WASHINGTON — The director of the FBI suggested Thursday that his agency paid at least $1.3 million to an undisclosed group to help hack into the encrypted iPhone used by an attacker in the mass shooting in San Bernardino, California.
At a technology conference in London, a moderator asked James B. Comey Jr., the FBI chief, how much bureau officials had to pay the undisclosed outside group to demonstrate how to bypass the phone's encryption.
"A lot," Comey said, as audience members at the Aspen Institute event laughed.
He continued: "Let's see, more than I will make in the remainder of this job, which is seven years and four months, for sure."
The FBI had been unwilling to say anything at all until Thursday about how much it paid for what has become one of the world's most publicized hacking jobs, so Comey's cryptic comments about his own wages and the bounty quickly sent listeners scurrying in search of their calculators.
The FBI director makes about $185,100 a year — so Comey stands to earn at least $1.35 million at that base rate of pay for the remainder of his 10-year term.
The FBI declined to confirm or deny Thursday whether the bureau had in fact paid at least $1.3 million for the hacking, and it declined to elaborate on Comey's suggestive remarks.
But that price tag, if confirmed, appears in line with what other companies have offered for identifying iOS vulnerabilities.
Zerodium, a security firm in Washington that collects and then sells such bugs, said last fall that it would pay $1 million for weaknesses in Apple's iOS 9 operating system.
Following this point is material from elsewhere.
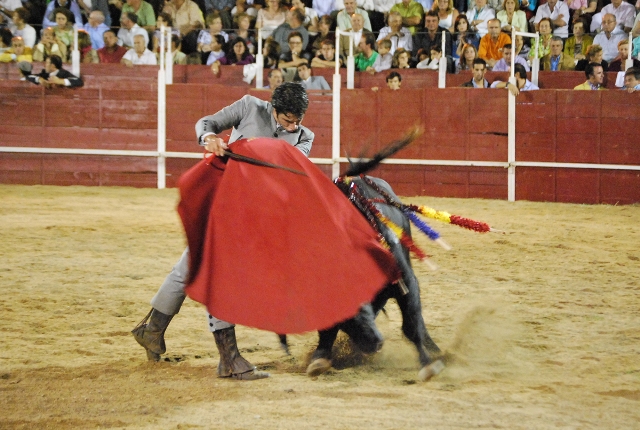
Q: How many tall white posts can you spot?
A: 3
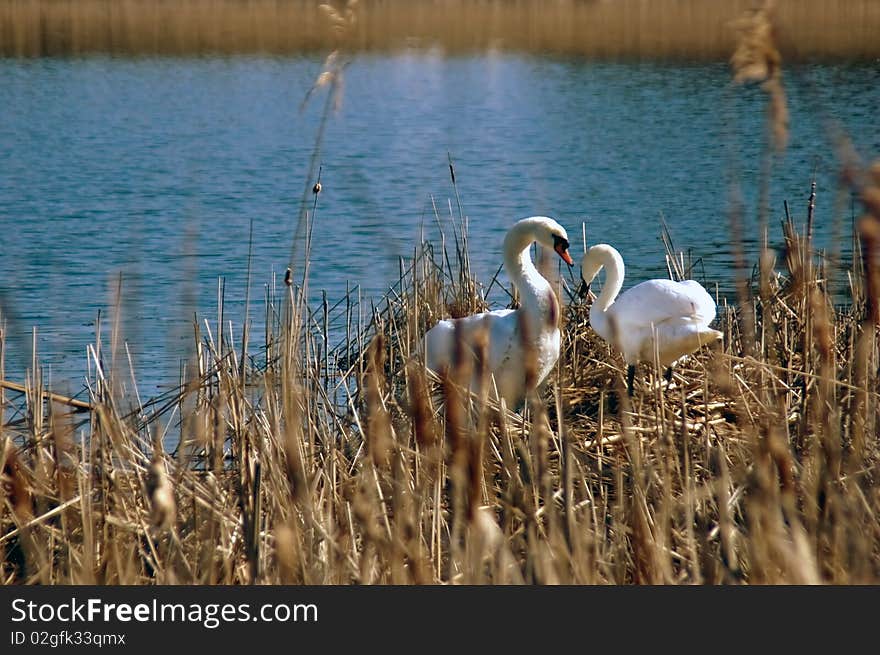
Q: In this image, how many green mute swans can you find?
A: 0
Hackers eventually claimed that bounty. The iPhone used by the San Bernardino gunman ran iOS 9.
"A number of factors go into pricing these bounties," said Alex Rice, the co-founder of the security startup HackerOne CTO, who also started Facebook's bug bounty program. Rice said that the highest premiums were paid when the buyer did not intend to disclose the flaw to a party that could fix it.
"The cost of keeping a flaw secret is high," Rice said. He added that buyers like Zerodium's customers and the government might not work to fix problems.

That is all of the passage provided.